Найти тему
С текстами жить

Может, я куда-нибудь и доплыву

...Отправь корабль мой, может, я куда-нибудь и доплыву… Это отрывок из стихотворения Амира Хосрова Дехлеви, персоязычного поэта 13-14 веков и эпиграф к тексту Ильи Асаева «Последнее».

Нам на объятья не тратить рук

И не делить пирога в Сочельник.

Выйдем же молча на новый круг,

Как и положено — в понедельник.

Как и положено, пока автор жив, всегда найдутся недовольные. Может, поэтому у Асаева прижизненных публикаций не было. А, может, просто не считал нужным. Первая публикация его стихотворений вышла спустя шестнадцать лет после его смерти.

Когда читаешь текст «Осенняя фантасмагория», как будто бы слышишь чей-то шепот на ухо «раз-два-три, раз-два-три». Фантасмагория от древнегреческого — нагромождение образов, видений, фантазий; хаос, сумбур, гротеск. Но здесь хаос и гротеск упорядоченные и закономерные. Начинается и заканчивается текст шестистишиями с первыми повторяющимися строками. Кульминацией текста становится сцена расстрела, в которой уже нельзя отделить, где кончается музыка оркестровая и начинается музыка затворов. Три последних рифмующихся строки звучат как три контрольных в голову, чтобы наверняка. Хочется бежать от злого ноября, не оглядываясь, боясь, что бросят на мерзлый асфальт и втопчут в прелую листву. Первое и последнее шестистишия ставят точку, как будто бы говоря, что никто не виноват, так случилось.
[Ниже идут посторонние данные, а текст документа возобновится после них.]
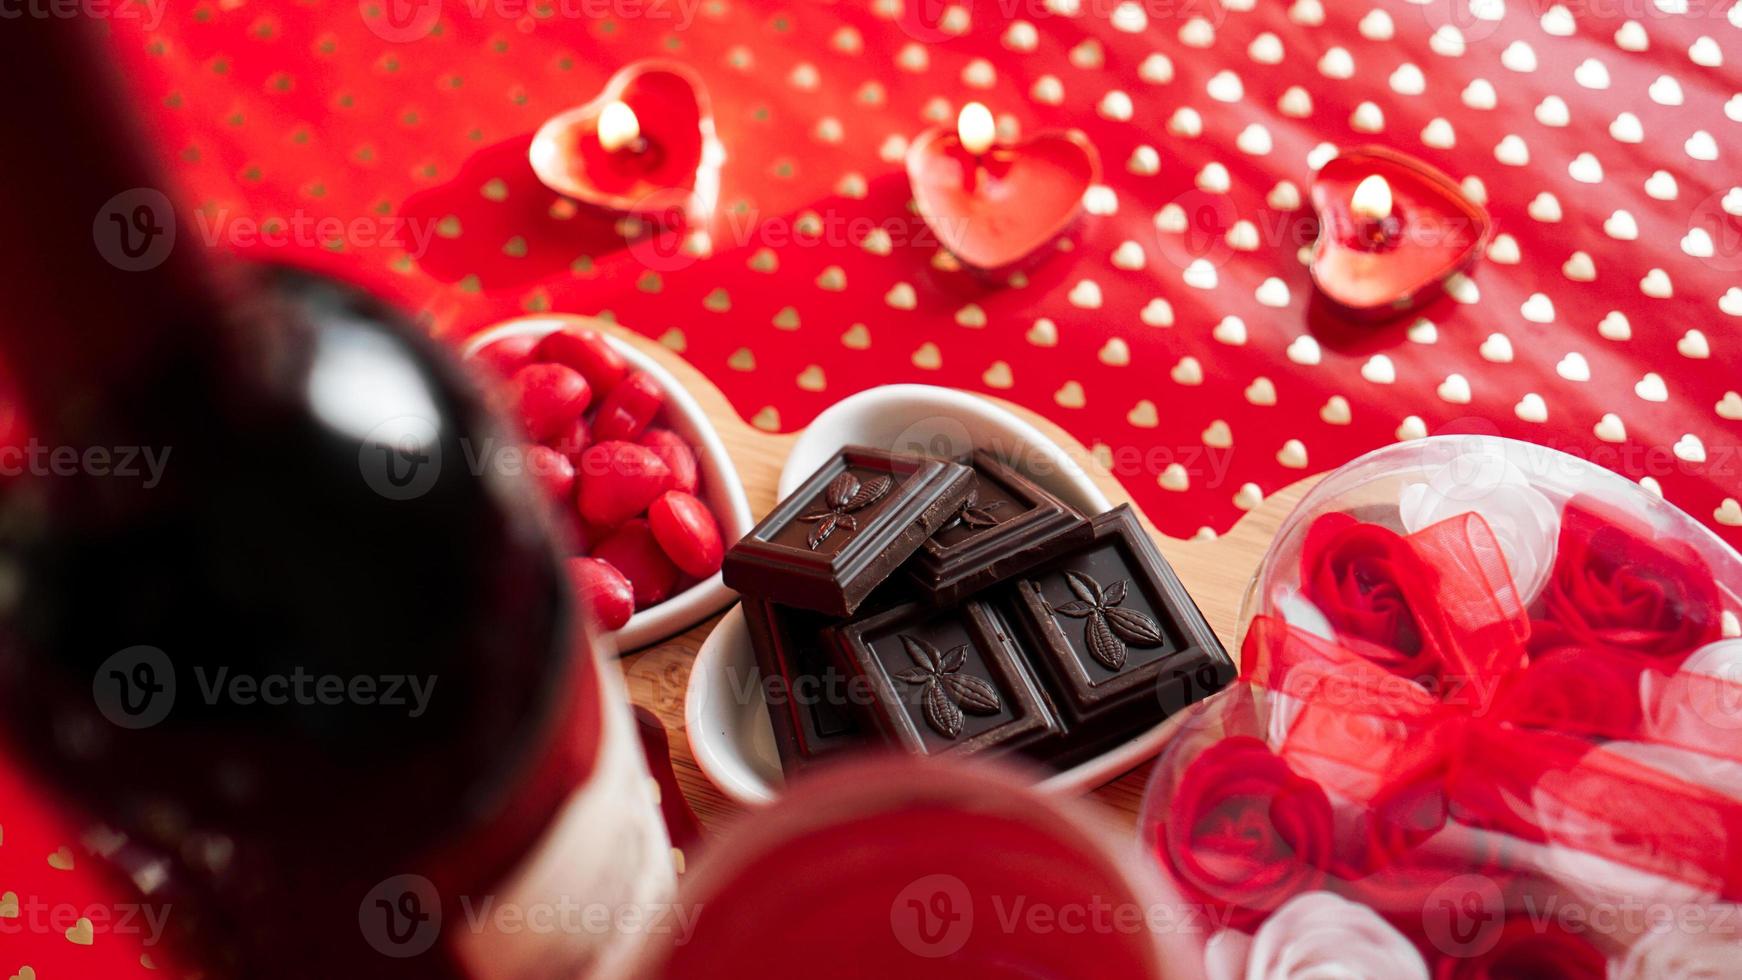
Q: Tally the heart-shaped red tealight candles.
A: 3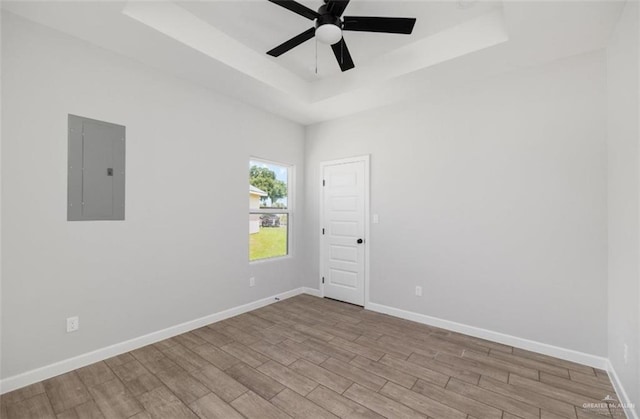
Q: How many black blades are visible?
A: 5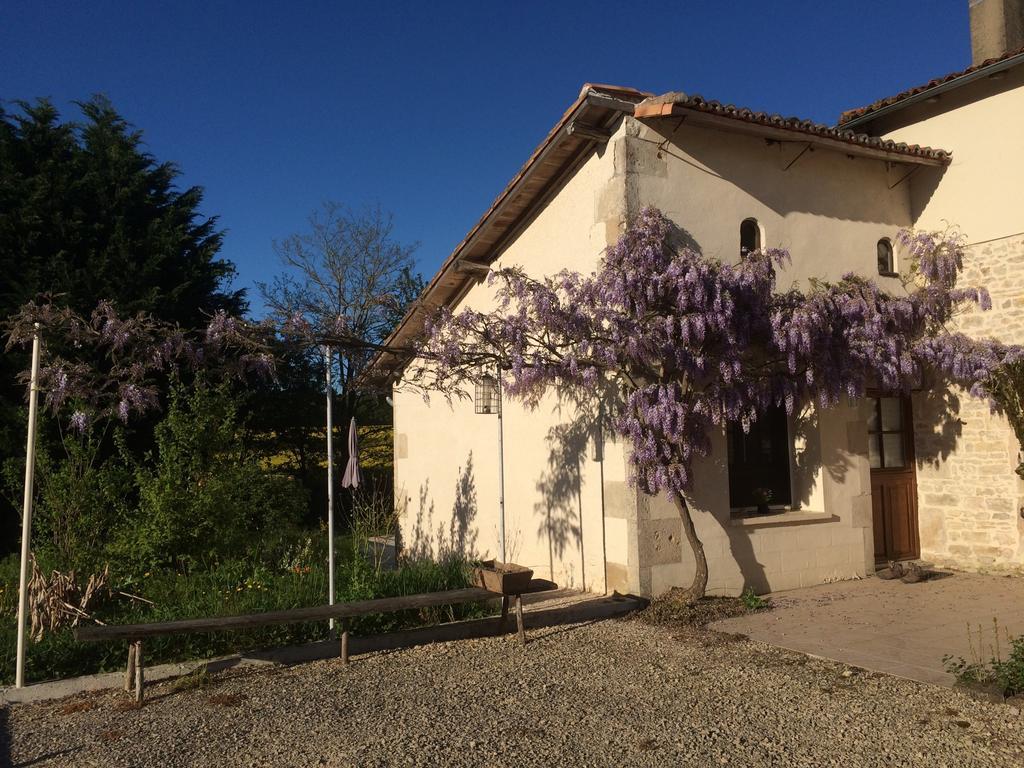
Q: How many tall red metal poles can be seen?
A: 0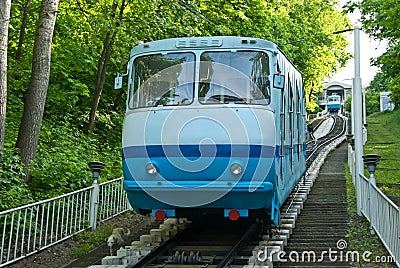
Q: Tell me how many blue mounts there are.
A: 2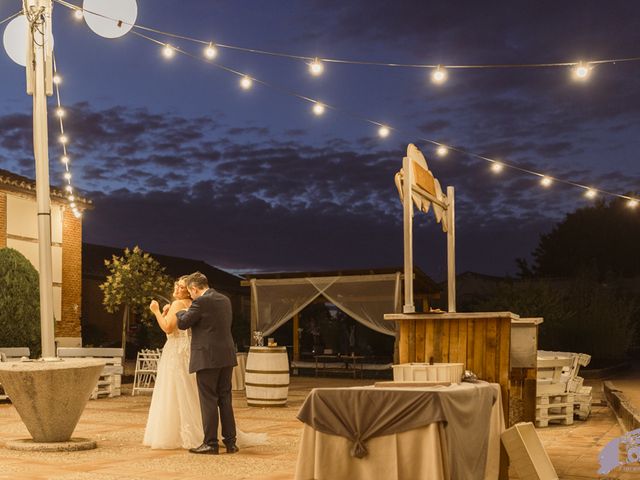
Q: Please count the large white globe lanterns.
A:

И, да, посвящение — Варламу Шаламову.

ОСЕННЯЯ ФАНТАСМАГОРИЯ

В. Шаламову

Это все он виноват —

Ранний ноябрьский закат.

Осени жалость нервно прижалась

К лютой российской зиме.

Где-то под Шуей молча танцуют

Вальс на плацу при тюрьме.

И взмахнул дирижерским кнутом лейтенант,

И в роскошных гусарских хабэ с арестантом кружит арестант.

Лихо прицелившись, в тон

Гневно вступает тромбон.

Где-то под Шуей в лагерном шуме

Вальс закрывает сезон.

В мерзлую флейту пьяный ефрейтор

Вставил последний патрон.

Залп за залпом обрушивал пьяный

Солдатский оркестр.

И швырял танцевавших на мерзлый асфальт,

И облизывал лица, дождями смывая следы,

Злой ноябрь, и строчил разыгравшийся альт,

И глумилась преступница-осень над этой бедой,

И, шаля, засыпала расстрелянных прелой листвой…

Спел последние такты гобой…

Это все он виноват —

Ранний ноябрьский закат.

Где-то под Шуей прапор бушует

За недоигранный такт.

Злость и усталость густо вмешалась

В красные лица солдат.

В текстах Асаева много про смерть, хотя и про жизнь тоже много. Смерть физическая его не пугала, он в нее не уверовал как в конец, это скорее было началом, средством от жизненных поражений, он ощущал жизнь и смерть как единое целое, перетекающее одно в другое, прорастающее в человеке и сплетающееся корнями в его метафизическом «навсегда».

Ну что ж, зима… Туда и жизнь,

По переулкам и мостам

Все реже ввысь, все чаще вниз —

В свой заговоренный сезам

Вершит короткий переход...

И, на ходу глотая снег,

По белым зарослям плывет

Тоска… (читайте — человек).

Это видение — его особый жизненный контекст, в котором Асаев сумел «как лунатик пойти в окно за звездами» и коснуться руками неба.